### EXERCISE BRIEF
Look through the listing below and report every line that contains "plates".

### INPUT DATA
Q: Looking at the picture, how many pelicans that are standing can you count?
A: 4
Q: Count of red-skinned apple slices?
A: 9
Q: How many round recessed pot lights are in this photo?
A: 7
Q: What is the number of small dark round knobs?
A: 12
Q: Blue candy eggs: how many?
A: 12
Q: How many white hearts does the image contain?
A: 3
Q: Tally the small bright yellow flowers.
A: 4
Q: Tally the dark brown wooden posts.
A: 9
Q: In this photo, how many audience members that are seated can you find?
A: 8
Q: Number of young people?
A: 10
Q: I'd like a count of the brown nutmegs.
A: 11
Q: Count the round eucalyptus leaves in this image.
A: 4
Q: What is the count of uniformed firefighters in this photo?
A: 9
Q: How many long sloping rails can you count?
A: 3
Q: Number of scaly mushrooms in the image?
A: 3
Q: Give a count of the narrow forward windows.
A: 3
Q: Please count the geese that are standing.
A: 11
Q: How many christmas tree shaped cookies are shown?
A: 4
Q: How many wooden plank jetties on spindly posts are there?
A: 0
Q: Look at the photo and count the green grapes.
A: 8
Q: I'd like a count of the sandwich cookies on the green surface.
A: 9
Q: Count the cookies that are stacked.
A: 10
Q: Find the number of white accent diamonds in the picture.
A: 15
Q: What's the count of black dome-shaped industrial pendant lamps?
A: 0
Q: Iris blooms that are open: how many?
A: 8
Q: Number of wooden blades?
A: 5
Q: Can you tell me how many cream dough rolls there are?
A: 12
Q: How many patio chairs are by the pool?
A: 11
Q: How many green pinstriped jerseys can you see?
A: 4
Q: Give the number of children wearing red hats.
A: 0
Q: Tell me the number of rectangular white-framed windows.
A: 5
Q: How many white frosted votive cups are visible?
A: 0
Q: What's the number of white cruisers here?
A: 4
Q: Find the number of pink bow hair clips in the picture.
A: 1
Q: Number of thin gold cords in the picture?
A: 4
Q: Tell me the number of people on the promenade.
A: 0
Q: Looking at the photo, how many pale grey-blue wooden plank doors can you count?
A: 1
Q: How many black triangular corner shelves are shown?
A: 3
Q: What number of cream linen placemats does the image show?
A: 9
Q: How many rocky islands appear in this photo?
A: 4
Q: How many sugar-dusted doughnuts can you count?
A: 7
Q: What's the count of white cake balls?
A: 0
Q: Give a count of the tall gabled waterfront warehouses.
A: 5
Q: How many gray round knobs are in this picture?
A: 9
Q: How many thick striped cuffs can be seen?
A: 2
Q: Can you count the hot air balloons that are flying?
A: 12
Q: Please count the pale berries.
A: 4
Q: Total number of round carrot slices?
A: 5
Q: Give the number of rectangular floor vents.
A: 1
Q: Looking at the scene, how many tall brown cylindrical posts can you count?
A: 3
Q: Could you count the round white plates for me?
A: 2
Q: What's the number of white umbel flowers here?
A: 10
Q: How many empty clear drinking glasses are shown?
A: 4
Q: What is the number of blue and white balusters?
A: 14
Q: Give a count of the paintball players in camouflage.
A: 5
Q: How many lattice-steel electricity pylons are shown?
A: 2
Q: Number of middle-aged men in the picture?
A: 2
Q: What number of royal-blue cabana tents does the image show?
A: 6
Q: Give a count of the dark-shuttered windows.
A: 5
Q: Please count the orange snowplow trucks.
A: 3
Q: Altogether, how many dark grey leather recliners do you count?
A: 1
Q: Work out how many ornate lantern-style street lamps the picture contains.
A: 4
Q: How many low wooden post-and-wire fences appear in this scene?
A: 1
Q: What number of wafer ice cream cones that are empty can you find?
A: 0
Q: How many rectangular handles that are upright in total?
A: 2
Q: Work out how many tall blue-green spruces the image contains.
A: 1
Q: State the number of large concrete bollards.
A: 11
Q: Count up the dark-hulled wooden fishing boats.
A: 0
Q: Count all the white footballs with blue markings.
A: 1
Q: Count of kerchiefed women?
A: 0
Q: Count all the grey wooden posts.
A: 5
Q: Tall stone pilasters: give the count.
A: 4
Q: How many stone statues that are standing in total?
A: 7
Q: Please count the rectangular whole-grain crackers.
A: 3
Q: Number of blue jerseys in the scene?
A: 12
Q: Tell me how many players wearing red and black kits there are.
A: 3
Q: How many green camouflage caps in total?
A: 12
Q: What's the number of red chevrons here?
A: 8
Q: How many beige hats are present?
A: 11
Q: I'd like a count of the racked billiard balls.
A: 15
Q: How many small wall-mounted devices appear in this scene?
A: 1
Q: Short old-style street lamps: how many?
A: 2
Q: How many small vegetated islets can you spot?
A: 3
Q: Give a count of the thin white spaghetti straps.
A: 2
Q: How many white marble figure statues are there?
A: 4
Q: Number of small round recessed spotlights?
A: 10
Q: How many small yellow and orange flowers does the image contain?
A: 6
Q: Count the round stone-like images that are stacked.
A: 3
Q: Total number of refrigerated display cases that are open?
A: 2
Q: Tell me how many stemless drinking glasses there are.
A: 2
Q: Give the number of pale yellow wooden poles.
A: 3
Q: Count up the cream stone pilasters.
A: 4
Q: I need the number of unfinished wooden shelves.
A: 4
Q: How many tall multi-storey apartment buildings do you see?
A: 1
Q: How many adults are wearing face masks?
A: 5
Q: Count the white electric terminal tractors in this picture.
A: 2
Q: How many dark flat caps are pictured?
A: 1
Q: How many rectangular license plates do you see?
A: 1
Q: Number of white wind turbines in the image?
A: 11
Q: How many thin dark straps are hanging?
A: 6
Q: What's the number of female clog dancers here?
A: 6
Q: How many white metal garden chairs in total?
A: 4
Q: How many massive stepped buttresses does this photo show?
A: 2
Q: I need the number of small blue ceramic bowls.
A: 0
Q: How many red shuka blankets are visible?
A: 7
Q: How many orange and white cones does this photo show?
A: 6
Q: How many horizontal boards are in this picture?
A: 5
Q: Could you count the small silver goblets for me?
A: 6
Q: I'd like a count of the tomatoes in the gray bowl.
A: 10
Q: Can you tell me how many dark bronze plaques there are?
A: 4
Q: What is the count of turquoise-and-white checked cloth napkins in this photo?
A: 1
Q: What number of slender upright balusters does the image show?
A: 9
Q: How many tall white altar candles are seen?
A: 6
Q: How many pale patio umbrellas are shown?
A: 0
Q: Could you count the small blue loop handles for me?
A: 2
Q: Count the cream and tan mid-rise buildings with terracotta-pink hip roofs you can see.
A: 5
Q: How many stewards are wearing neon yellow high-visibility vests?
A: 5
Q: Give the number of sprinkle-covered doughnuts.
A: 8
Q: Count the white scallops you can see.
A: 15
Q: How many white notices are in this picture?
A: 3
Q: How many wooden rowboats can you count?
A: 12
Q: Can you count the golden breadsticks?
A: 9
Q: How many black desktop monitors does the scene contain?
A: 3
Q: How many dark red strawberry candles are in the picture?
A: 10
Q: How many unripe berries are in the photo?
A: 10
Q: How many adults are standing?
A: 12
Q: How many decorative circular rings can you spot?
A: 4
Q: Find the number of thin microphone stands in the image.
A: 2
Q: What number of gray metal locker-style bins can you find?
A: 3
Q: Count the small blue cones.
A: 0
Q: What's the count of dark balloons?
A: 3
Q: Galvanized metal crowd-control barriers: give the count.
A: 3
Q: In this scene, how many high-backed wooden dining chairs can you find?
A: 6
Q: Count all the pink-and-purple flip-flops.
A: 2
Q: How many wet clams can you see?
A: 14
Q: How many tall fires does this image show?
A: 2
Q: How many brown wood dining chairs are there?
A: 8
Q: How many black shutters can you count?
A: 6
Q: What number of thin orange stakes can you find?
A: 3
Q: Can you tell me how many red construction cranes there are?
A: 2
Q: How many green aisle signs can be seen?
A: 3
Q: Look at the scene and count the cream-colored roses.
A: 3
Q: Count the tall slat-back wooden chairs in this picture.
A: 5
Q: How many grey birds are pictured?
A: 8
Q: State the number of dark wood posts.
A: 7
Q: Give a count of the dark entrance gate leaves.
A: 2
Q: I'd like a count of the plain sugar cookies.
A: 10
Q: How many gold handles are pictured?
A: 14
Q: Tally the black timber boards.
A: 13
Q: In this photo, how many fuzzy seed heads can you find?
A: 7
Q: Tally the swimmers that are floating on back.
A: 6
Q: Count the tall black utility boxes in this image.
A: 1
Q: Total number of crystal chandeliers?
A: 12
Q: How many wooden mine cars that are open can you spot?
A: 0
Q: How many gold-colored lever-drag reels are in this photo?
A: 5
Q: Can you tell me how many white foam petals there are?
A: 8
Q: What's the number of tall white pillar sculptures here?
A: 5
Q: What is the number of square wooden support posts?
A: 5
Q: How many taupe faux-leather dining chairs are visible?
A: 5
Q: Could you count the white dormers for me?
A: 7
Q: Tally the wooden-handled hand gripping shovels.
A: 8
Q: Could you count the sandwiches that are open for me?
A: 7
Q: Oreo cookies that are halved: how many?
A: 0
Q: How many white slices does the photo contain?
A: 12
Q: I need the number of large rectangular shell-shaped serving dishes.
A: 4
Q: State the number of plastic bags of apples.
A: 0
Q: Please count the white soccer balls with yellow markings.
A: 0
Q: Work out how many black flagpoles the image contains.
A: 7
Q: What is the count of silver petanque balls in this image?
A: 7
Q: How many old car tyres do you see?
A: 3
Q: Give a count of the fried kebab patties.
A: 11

### RESPONSE
Q: Could you count the round white plates for me?
Q: How many rectangular license plates do you see?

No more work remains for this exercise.